Cold horses reveal their discomfort by shivering, which is a reflexive action of the muscles generating more body heat. Clipped horses who are insufficiently blanketed for the current weather conditions can become thoroughly chilled, particularly when they are unable to move around at will. Heavily covered horses can become chilled if their own sweatiness or rain-soaked blankets press their hair flat and hold the moisture against their skin. Shivering for an hour isn't a health risk, but over several hours, the horse is sapped of energy, his core body temperature begins to drop, and he becomes increasingly vulnerable to infectious or opportunistic diseases. Blankets alone are not adequate protection for outdoor horses through periods of bleak weather and are no substitute for physical shelter against wind and rain, such as sheds and windbreaks.

Q: How soon can I blanket after riding? Is it safe to cover a horse while he is still sweaty from exercise or wet from precipitation?

A: It's best to blanket your horse only after he has cooled down and his hair is dried. Unless the blanket is permeable, it will trap the moisture closer to his skin, slowing the drying period and lengthening the time it takes for a hot horse to return to normal body temperature. To speed up the drying process you can rub him down with a dry towel. Another tactic is to cover the cooling horse as you walk him with a wool or acrylic cooler, the equine version of a sweatshirt that draws moisture away from the horse's hair and into the fabric, where it then evaporates. You can make do with a blanket of unbreathable material by stuffing a layer of soft straw or hay under the blanket to allow air to pass over the damp coat.

Q: Is there any point to layering blankets according to increments in temperature?

A: A 10-degree temperature change is not cause to pile on more layers or change blankets, particularly when horses are stabled or have outdoor shelter.

In times and locales with significant temperature fluctuations--from 15 to 55 degrees in a single day, for example, or in climates where wintertime lows range from 32 degrees to below zero--you'll need several blankets of varying thickness if you're going to keep the horses comfortably covered throughout the season. Even if a single medium-weight blanket is all your stabled horse needs for the winter, you'll probably find it handy to have an alternate cover in case the primary blanket gets damaged, dirtied or thoroughly soaked.

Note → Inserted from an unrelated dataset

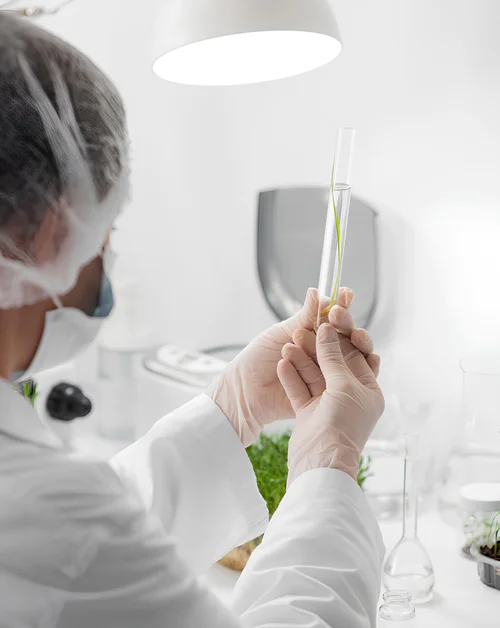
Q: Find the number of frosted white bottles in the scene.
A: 0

Greater complexity of blanketing routines--layering formulas and frequent changes--produces management benefits when the horses' comfort and well-being are the guiding principles. At the Hunterdon barn, based in Pittstown, New Jersey, all of the 40-some horses are blanketed except for the turned-out retirees. Each horse has about four blankets, and in the dead of winter, they may wear three layers at a time. "Our horses have very short coats because they are clipped year-round [for competition]," says Bates, "so we have to be conscientious about how they are blanketed. When we layer, we use a cotton sheet on the bottom, then a thick wool blanket with no straps and a Baker blanket on top of that. All horses have different temperatures just like people, and you learn that some horses need less clothing."

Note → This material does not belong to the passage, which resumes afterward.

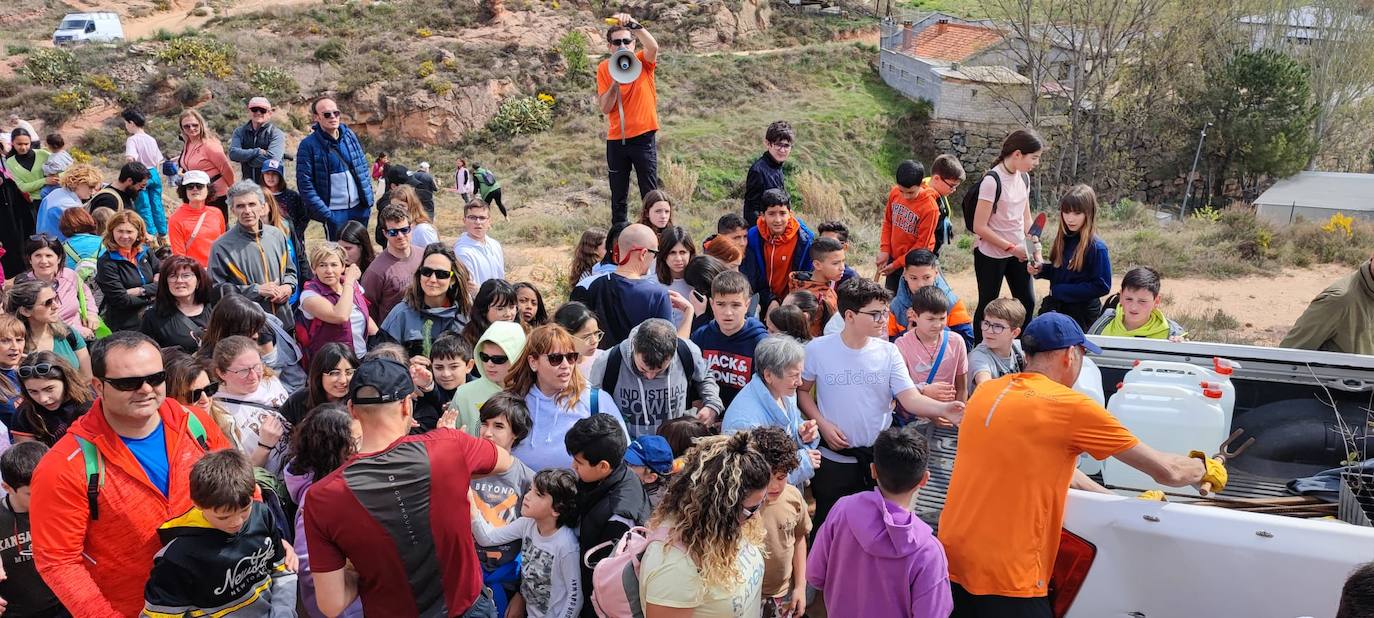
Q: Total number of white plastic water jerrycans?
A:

Q: Should horses always be blanketed when they are transported in winter?

A: If you've ever stood in an enclosed trailer with several horses, you know that plenty of body heat is generated and retained in that small space. When considering how to dress your horse for the road, be most concerned about his respiratory health, and opt for good ventilation and just enough clothing to fend off chills. The weather conditions, trailer/van type and number of passengers all contribute to the interior temperature.

"We keep the windows open on the van and blanket less," says Bates. "With all those bodies, they get hot on the trucks."

When horses are already reliant on blanketing during their daily lives, they will need some coverage, but a stable sheet or lightweight blanket may suffice in enclosed vehicles. Unclipped, never-blanketed horses may not need additional covers when transported in a draft-free, mostly enclosed conveyance, but in stock trailers or other airy vehicles, they'll need a blanket when temperatures dip to freezing or below.

This article originally appeared in the December 2001 issue of EQUUS magazine.

By: Joanne Meszoly


Livestock Winter Hay Needs

With winter coming on, it is time to make sure that you have enough hay in the barn to last until your pastures are growing again next spring. While there are many factors to consider when calculating winter hay needs, we are giving you some conversions to simplify the process—and even providing you with a handy “Hay Calculator” to make the process even simpler!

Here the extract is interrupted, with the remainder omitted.